Nous venons de parler un peu de Bilderberg, nous pouvons aussi parler de la Trilatérale , ce club cherchant à créer et à maintenir un lien économique trilatéral entre le Japon, l’Europe et les Etats-Unis pour enliser l’URSS et contrôler le pétrole. L’important dans l’étude de ces clubs secrets est de savoir que dans « les démocraties occidentales », « la politique n’a aucune indépendance. Les ministres et présidents qui déclenchent les guerres dépendent des multinationales. Et parmi ces multinationales, les pétroliers jouent le rôle décisif. » (p.239). Elles ont monté un système que les simples discours ne peuvent démonter. La solidité de ce système dépend de la diversité et de la qualité de ses composantes. Mais aussi de l’unité existant entre elles et celle de « commandement » (assurée par David Rockefeller). Tel est le système qui a mis fin aux jours de Lumumba et qui a, en 1996, soutenu la guerre d’agression contre notre pays. (Les 26 minutes du documentaire intitulé en français Le conflit au Congo. La vérité dévoilée en donne une certaine visibilité sans trop toucher aux acteurs majeurs tapis dans l’ombre.)
Il arrive que ce genre de réflexions (à laquelle nous venons de nous livrer) soit assimilé à une tentative de déresponsabilisation des acteurs locaux des assassinats de nos leaders politiques et de notre misère anthropologique. Non. Un système fonctionnant en réseau (national et transnational) a des membres à tous les niveaux du pouvoir politique, économique, politique, médiatique, culturel, sécuritaire et militaire. Malheureusement, il arrive qu’il y ait une confusion entretenue au niveau des acteurs (majeurs et apparents), que les marionnettes soient considérées comme les véritables maîtres du système dans l’oubli et/ ou l’ignorance du « gouvernement fantôme » opérant dans les coulisses, loin des regards amateurs.

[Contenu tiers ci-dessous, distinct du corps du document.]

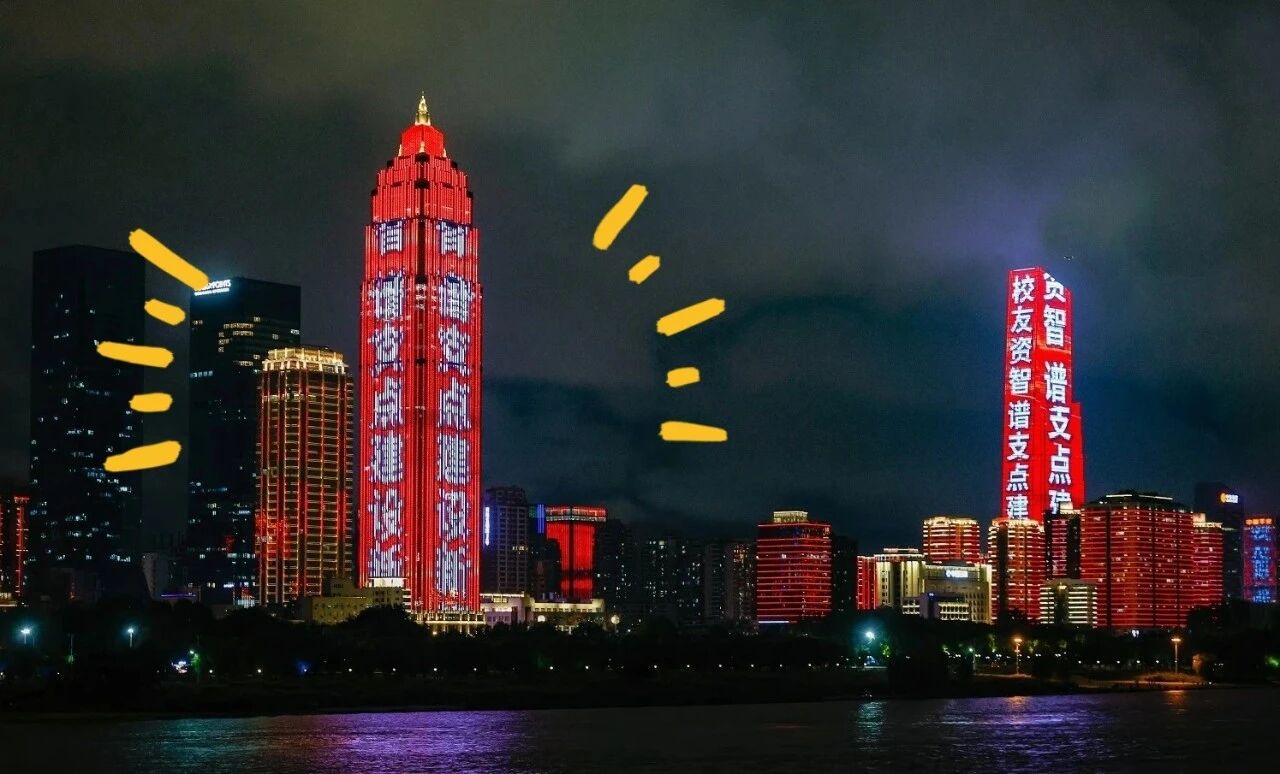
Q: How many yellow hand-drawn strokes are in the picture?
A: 10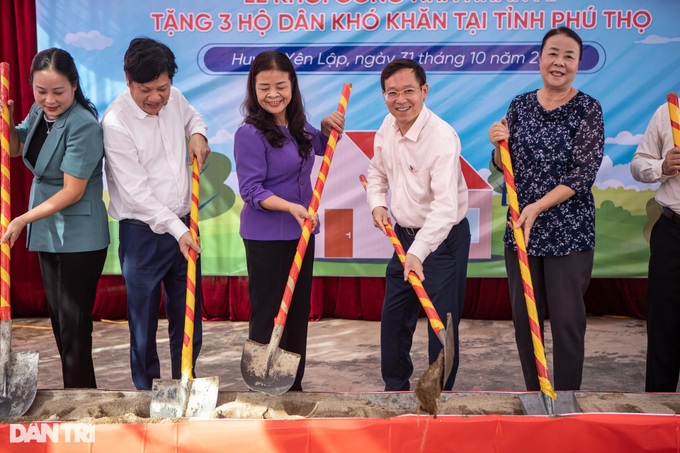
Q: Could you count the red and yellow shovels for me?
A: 6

Questionner le contexte historique de l’assassinat de Lumumba permet de fouiner dans les coulisses du « gouvernement fantôme » du monde pour un réarmement moral et intellectuel en fonction des luttes actuelles et futures.
Parler des lieux où opère ce « gouvernement » en termes de clubs secrets peut être démobilisateur. Mais la montée des pays émergents sur le devant de la scène politico-économique est un signe que le pouvoir de ce « gouvernement fantôme » est fragile. « La révolution égyptienne », le printemps espagnol et grec, les indignés Belges, Français, Irlandais, Portugais et Sénégalais montrent, depuis tout un temps, par leurs essais de création collective, que des alternatives à ce système des think tanks du capitalisme du désastre sont possibles.
Dans cet ordre d’idées, les véritables héritiers de Lumumba sont et seront ceux qui sauront s’inscrire dans la ligne de sa dénonciation de la théâtralisation de la vie politique par les impérialistes et mener des actions pour une union des pouvoirs (politique, économique, militaire, sécuritaire, médiatique et économique) en la fondant sur le droit (contre la violence), sur l’amitié, la fraternité et l’égalité (avec les autres peuples du monde) . Des valeurs portées par un leadership collectif garant de la souveraineté économique, culturelle et politique de notre pays et porte-étendard du panafricanisme des peuples. Un leadership collectif capable d’insérer le Congo de Lumumba dans un monde devenu multipolaire par sa connaissance de ses enjeux géostratégiques, géopolitiques, géoéconomiques et géoculturelles.